Suspension of Laws of Nature

Does human Will ever suspend a Law of Nature?

I am standing, we will suppose, under a tree in autumn. If a leaf flutters down and rests upon my head, the Law of gravitation is no more suspended by my Will, than if it rests upon some intercepting bough. The result of the Law is modified; downward motion is replaced by downward pressure: but the Law itself is not suspended.

But if, upon the command of a man, the leaf were arrested in mid air and remained immovable for an hour together, and if I were led to the conclusion that this was effected by no force which I could conceive as being consistent with the ordinary course of Nature and with the limitations of human power, then I should be obliged to say that the Law of gravitation, in this particular instance, did not work. Using a metaphor, I might say that the Law was “suspended,” and the phenomenon itself I should call a miracle.

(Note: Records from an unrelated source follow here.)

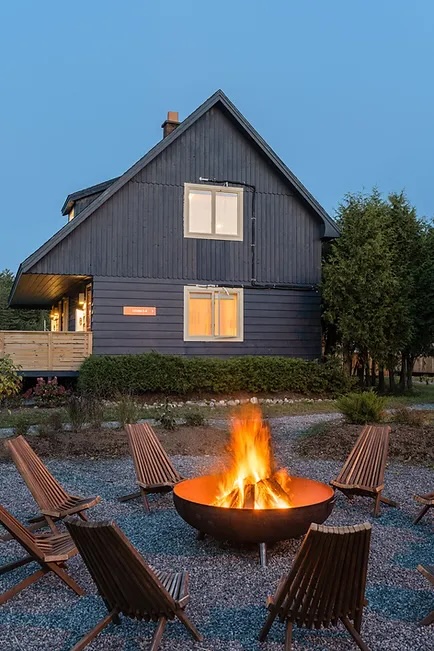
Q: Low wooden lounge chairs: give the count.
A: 8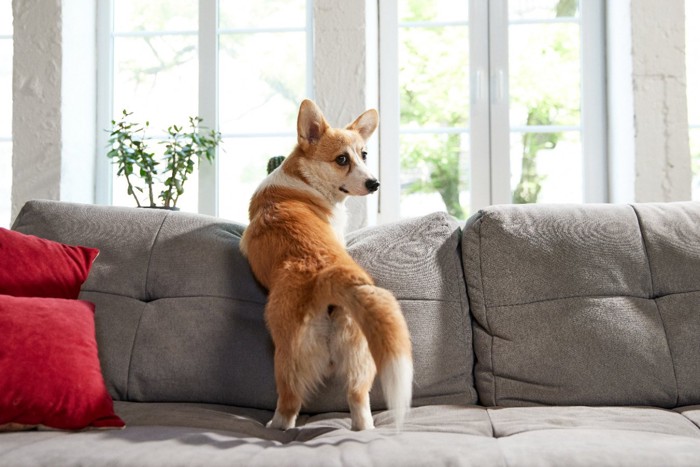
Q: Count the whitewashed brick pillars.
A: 3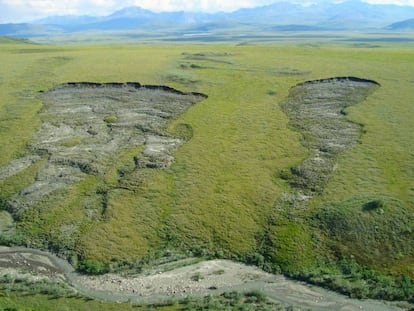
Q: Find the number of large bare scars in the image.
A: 2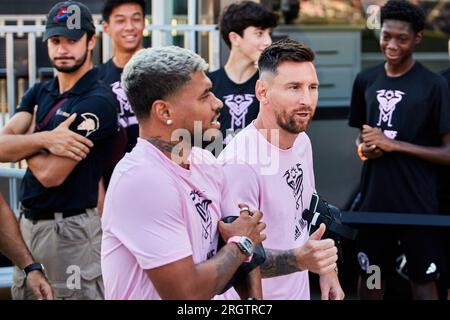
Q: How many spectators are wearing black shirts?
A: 4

In reality the true explanation might be quite different. It is conceivable that an extraordinary man, once in a thousand or once in ten thousand years, might be endowed with the power of arresting the motion of a stone in the air, without the intervention of the body and by the mere exercise of Will; and this might be done by him as easily, as regularly, and (for him) as naturally, as we ordinary men stop a stone in the air by the exercise of Will acting upon our bodily machinery. In that case gravitation would still act, pressing the stone, so to speak, upon an invisible hand: and the explanation would be, not that the Law was suspended, but that the results of the Law were uniquely modified by the peculiar action of a unique human nature, in the same way in which they are commonly modified by the regular action of an ordinary human nature. This, I say, is conceivable. Yet if we find (1) in past history, a general tendency to believe in miracles on very slight evidence; (2) in the present time, a general and, as many think, a universal refutation of the evidence on which miracles have been accepted; (3) an increasing power of explaining many so-called miracles in accordance with natural Laws—it becomes our obvious duty to regard miraculous narratives with a very strong suspicion until cogent evidence has been produced for their truth.